A María Antonieta le gustó la idea. La sonrisa al instante volvió a su rostro. Después de todo, montar en  burro ya estaba montando en algo… y esta vez tuvimos cuidado de no seguir el consejo de Mercy que no había dejado de hacer el festival de problemas. Mercy, por su parte, escribió una segunda carta a María Teresa, mucho menos triunfante: “sagrada majestad, el rey propuso a la archiduquesa montar en burros. Fueron hechos para buscar paseos suaves y tranquilos. Su alteza y sus damas ya han caminado varias veces en el bosque en estas monturas que no tienen ningún tipo de peligro”.La respuesta descontenta de la emperatriz no se hizo  esperar: “conde Mercy, si mi hija me hubiera pedido permiso para montar a caballo, nunca lo habría concedido, ni siquiera en burro; veo que el rey la echa a perder”.

Un día, como casi todos los días, María Antonieta había salida con sus burros. Su cuñado el conde Artois estaba allí. La delfina se llevaba bien con Artois, era su amigo, le recordaba a sus hermanos en Viena. El joven a fuerza de empujar los talones, había logrado hacer galopar a su burro. María Antonieta no había querido quedarse atrás y había intentado hacer lo mismo.

Su burro, descontento con este trato, había saltado de derecha a izquierda, provocado la caída de la delfina y quedando sentada entere las hojas muertas. Se reía con tanta fuerza que no podía levantarse. Artois había saltado al suelo y le había tendido las manos para ayudarla, pero María Antonieta, colapsada de risa, ni siquiera podía levantar su asiento del musgo. Y entre dos carcajadas había gritado: “¡ve a buscar a Madame Noailles, que nos cuente como debe levantarse una reina de Francia cuando no sabe montarse sobre su burro!” y todos se habían reído insoportablemente.

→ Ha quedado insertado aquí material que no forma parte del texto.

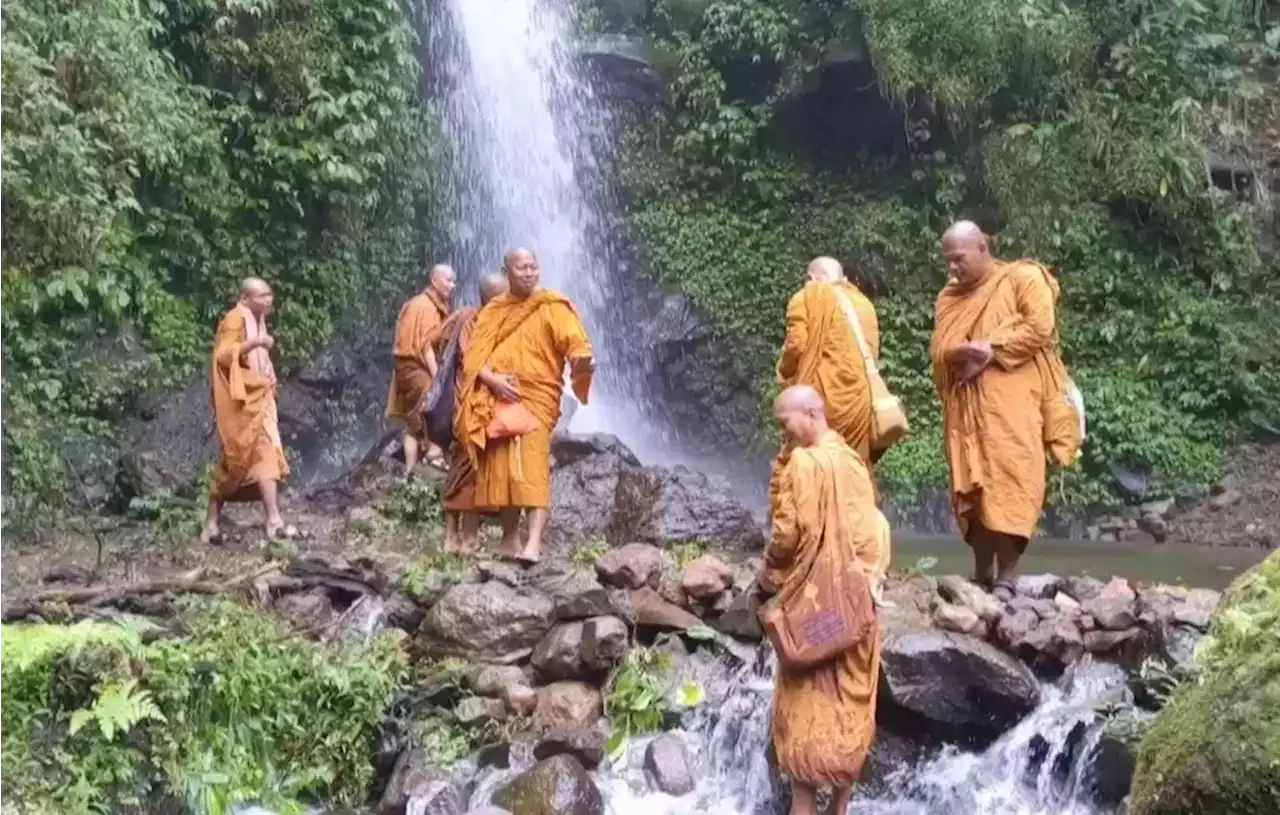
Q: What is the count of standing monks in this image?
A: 7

Eugene Verboeckhoven, 1863
Los paseos en burro de María Antonieta fueron un gran éxito. Los burros son animales útiles, pero a veces les toma ideas fijas como parar o salir del camino y hundirse en la maleza. Todos pudieron ser invitados, empezando por Artois y Provenza, los hermanos del delfín. Incluso las damas compraron burros para participar en ocasiones. Y, Vermond observo, lo que nadie había planeado o querido, los burros eran excelentes para la popularidad de María Antonieta.

Los habitantes de Versalles y parisinos en un paseo estaban encantados cuando vieron pasar al delfín en su burro. El caballo era el atributo de los poderosos. La popularidad, pensó Vermond, nació y se nutrió con imágenes simples y simpáticas en las que la gente podía reconciliarse a sí misma.